Un siècle plus tard, l'activité artistique se partage presque exclusivement entre Madrid, dont le développement quelque peu artificiel est lié à son rôle de capitale, et la Catalogne, véritable morceau de l'Europe industrielle : le modernisme barcelonais n'est que l'expression catalane du Modern Style et de l'Art nouveau, et l'avant-garde catalane demeure encore internationale avec le cubisme, puis avec le surréalisme de Joan Miró et de Salvador Dalí. La petite Catalogne, rejetée à la périphérie de la Péninsule, ne possédait pas cependant les moyens nécessaires pour entreprendre une régénération de l'art espagnol, même limitée à la seule peinture.
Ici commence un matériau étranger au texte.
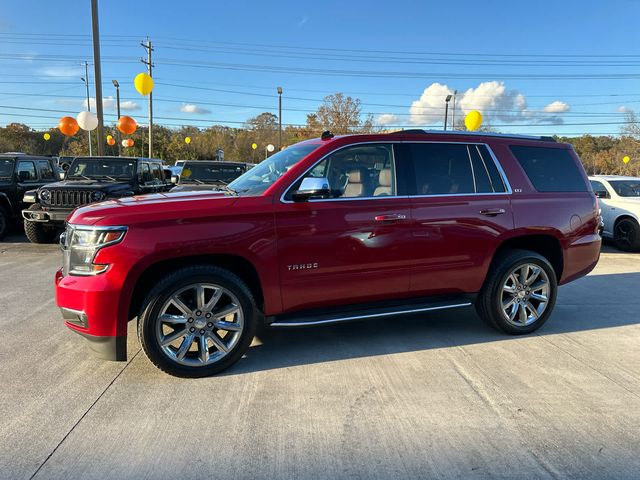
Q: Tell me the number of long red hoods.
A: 1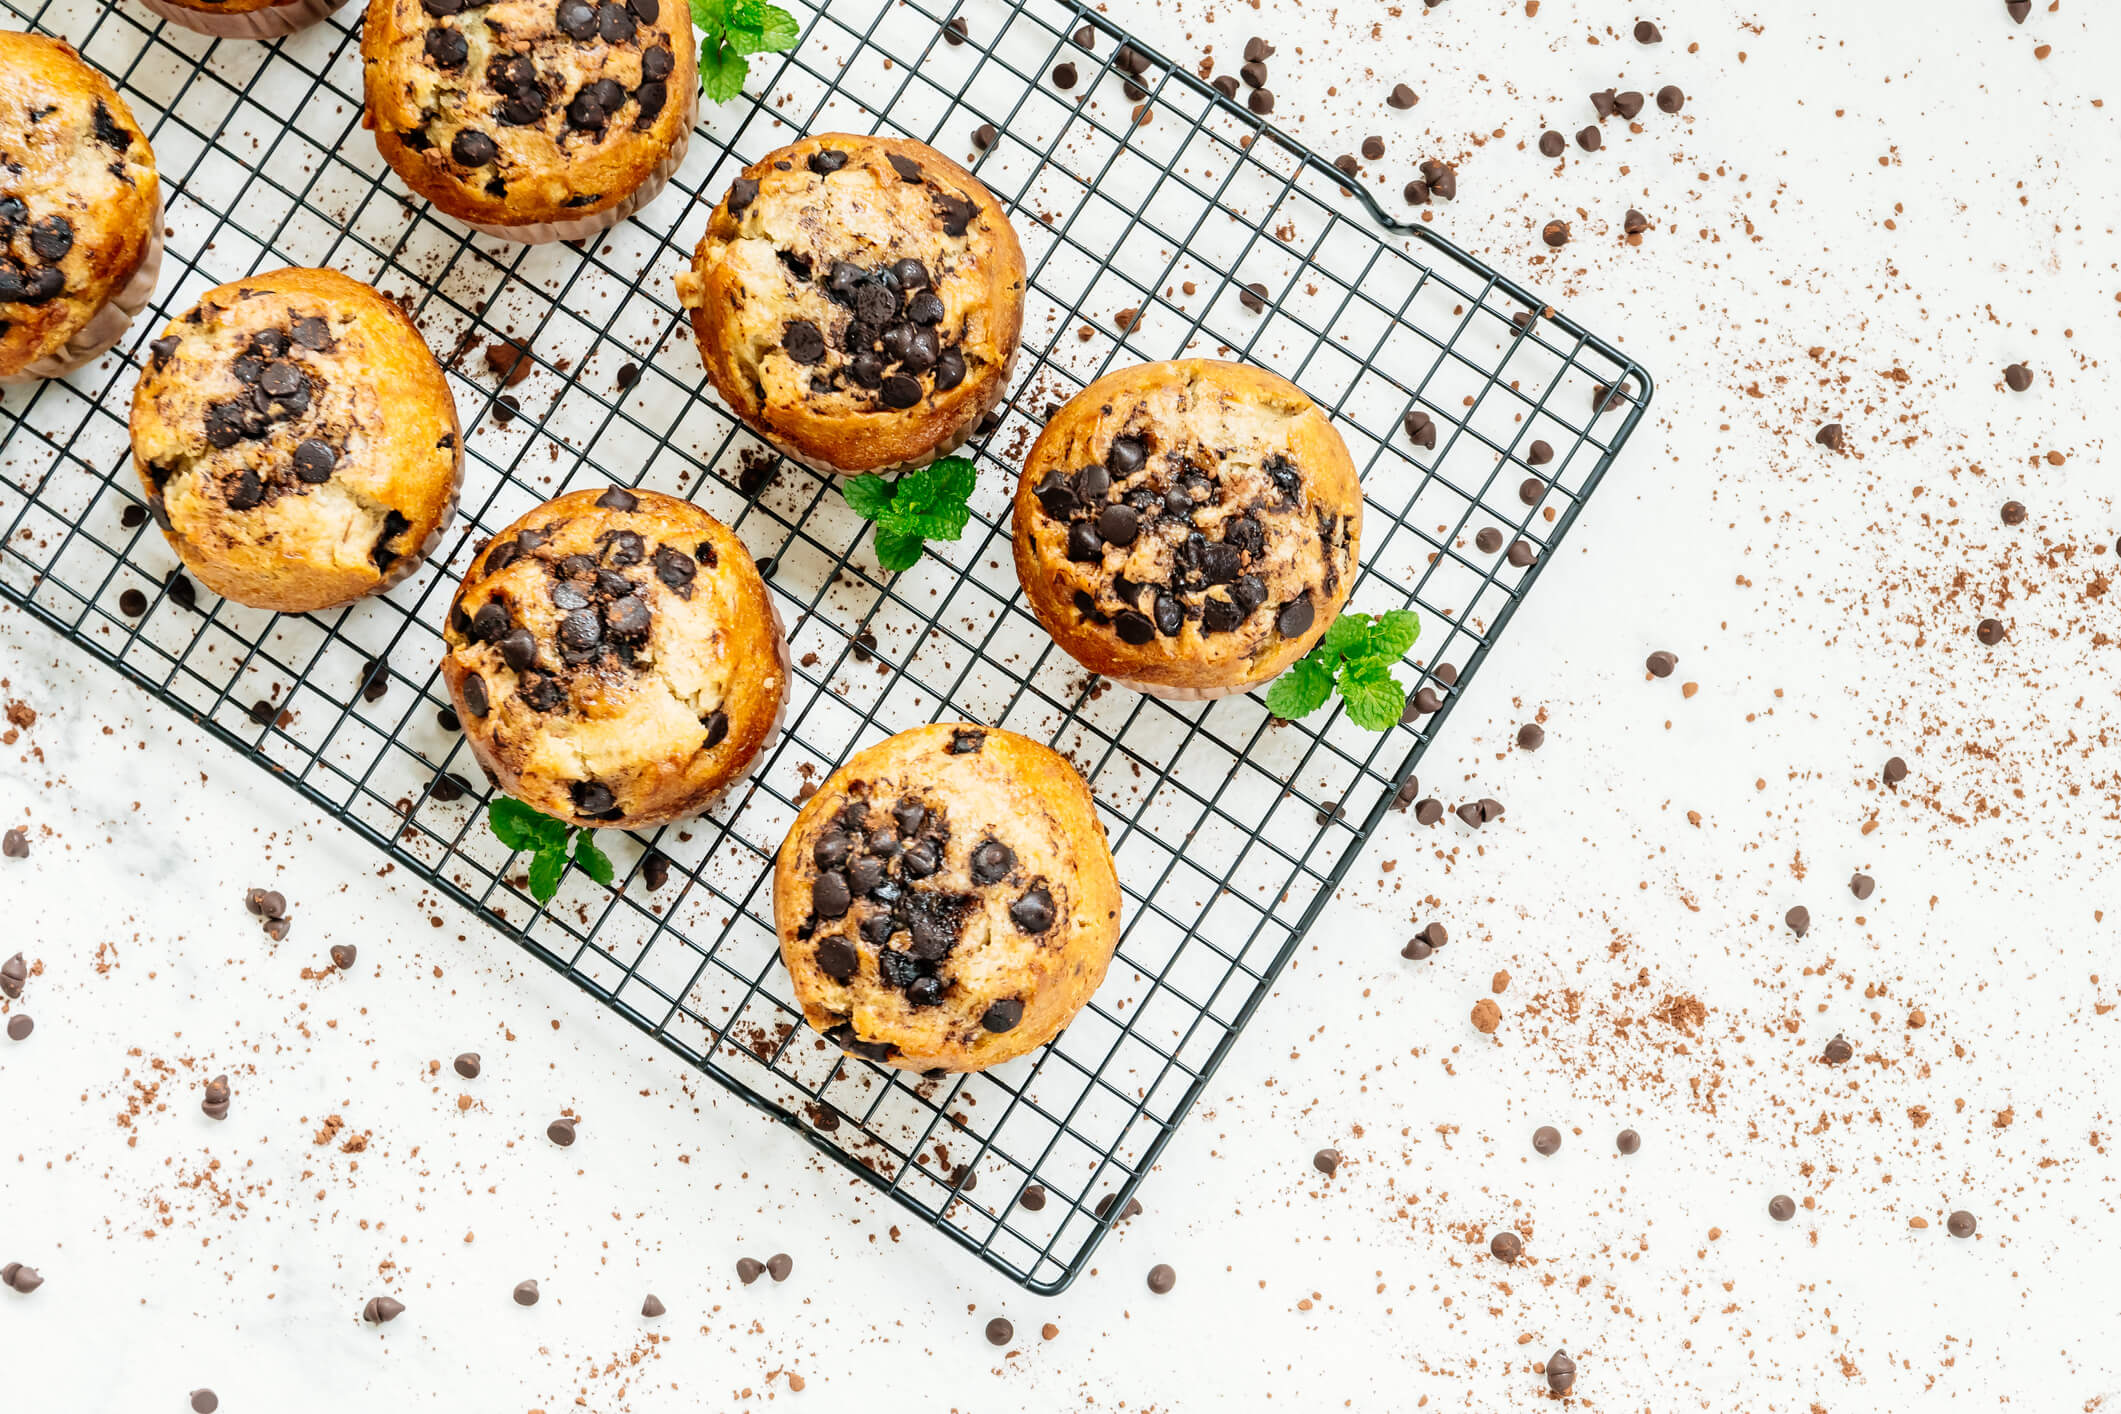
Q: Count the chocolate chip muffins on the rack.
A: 8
Ce rôle sera davantage tenu par Paris, lorsque Picasso et Juan Gris s'y seront fixés.
Le franquisme, bien que représentant une victoire de la Castille sur les contrées périphériques alliées au prolétariat madrilène, ne réussit pas à freiner d'une manière durable une évolution favorable au régionalisme. Déjà sous son règne la renaissance culturelle de la capitale s'accompagna d'un début de renouveau artistique dans presque toutes les provinces.
Cette prise de conscience de la nécessité de pallier le manque d'infrastructures culturelles a permis la mise en place d'une politique culturelle décentralisée forte aboutissant à la création, à Barcelone notamment, du Centre de culture contemporaine (1994), du musée d'Art contemporain (1995), du musée Picasso (1963), de la fondation Mies Van der Rohe (1983), conçue à l'identique du Pavillon allemand réalisé pour l'Exposition universelle de 1929 et qui se veut un centre de recherche et de réflexion sur l'architecture contemporaine.
Parallèlement à ces institutions publiques, des fonds privés permettent l'émergence de fondations-musées telles qu'à Bilbao, le musée Guggenheim (1997) ou en Catalogne, à Barcelone, la fondation Joan Miró (1975), la fondation Gala-Salvador Dalí (1983) et celle du peintre Antoni Tàpies (1990), qui s'est durablement engagé en faveur de l'identité culturelle catalane. Le bâtiment de sa fondation, crée pour favoriser l'étude et la compréhension de l'art contemporain, est l'œuvre de l'architecte moderniste Lluís Domènech i Montaner.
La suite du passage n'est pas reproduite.